I’m finally coming back to the present… I typed this out somehow in Notepad. I don’t remember opening it up. I don’t even remember getting on the computer. I vaguely remember lying down on the futon (it’s sitting up like a couch right now) to watch ER. I don’t remember any of ER. It’s sort of amazing that I managed to get on the computer as it was turned off and I have to log into the domain to even get into Windows. And then I have to put in my password. I haven’t had a major dissociative episode like this in years. I have flashbacks, but I usually stay reasonably aware of my surroundings. Not this time. I have no idea what triggered it. Bleh… I hate this!

 

It was my grandfather. When I was in kindergarten, my parents made me stay there while they took my grandmother out of town. I don’t remember what I did that was so bad, but I got punished but good.
He took off all of my clothes and made me lie on the bed. He put my arms over my head with my hands together and told me to stay that way. If I moved or cried, he hit me with a leather belt. I don’t know how long I stayed in that position. I was so cold. It felt like it was forever.
I had almost fallen asleep when he came back into the room. I laid there while he felt my whole body, from top to bottom.
He was on the bed with me. Then he left and told me not to move or I’d get it with the belt again. I tried not to cry, but I did. As soon as he heard me, he came back and punished me for disturbing his football game. He told me that I better not move again. So I didn’t. I laid there and counted the cracks in the ceiling, over and over, and over again. But I couldn’t help but listen for him. I was terrified he would come into the room again.
After what seemed like forever, he came back into the room. And he got on the bed again. I was so afraid he’d get the belt out again.
He wasn’t touching me anymore. He was on top of me. I couldn’t move. I couldn’t breathe. He was so big and heavy. He was hurting me down there. I wanted to scream and yell, but I couldn’t. It hurt too bad.
All of a sudden, he jumped off of me and the bed. I put my arms down.
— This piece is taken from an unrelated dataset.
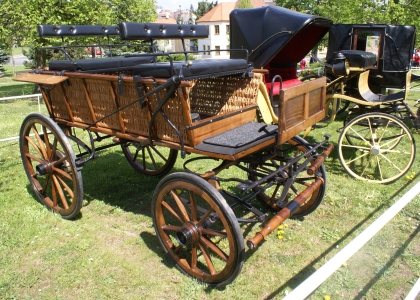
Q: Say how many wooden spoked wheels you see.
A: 4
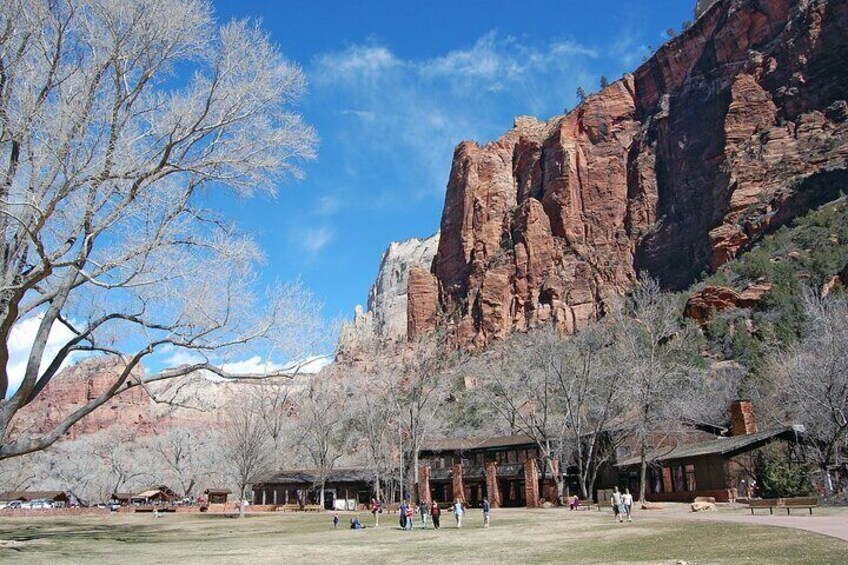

He started to scream at me. He told me that he had said not to move. He told me I was an evil child filled with the devil. He was right. He got the belt again and told me to put my hands back up or he’d punish me again. I begged him not to, but that made him really angry. He took me by my shoulders and shook me. He kept yelling how little girls should obey their elders. He put my hands back over my head and made me stay like that. I laid on that bed for hours. It was so cold in that room.
I really had to potty, but he told me not to move or say anything. I had to potty so bad, I ended up wetting the bed. I was so ashamed of myself.

 

So when I actually publish this, I’m going to go work on another assignment from my therapist. Creating a safe place in my head that I can go to. Maybe I’ll see if I can find my pastels and use my *cough* art skills *cough* to sketch something out…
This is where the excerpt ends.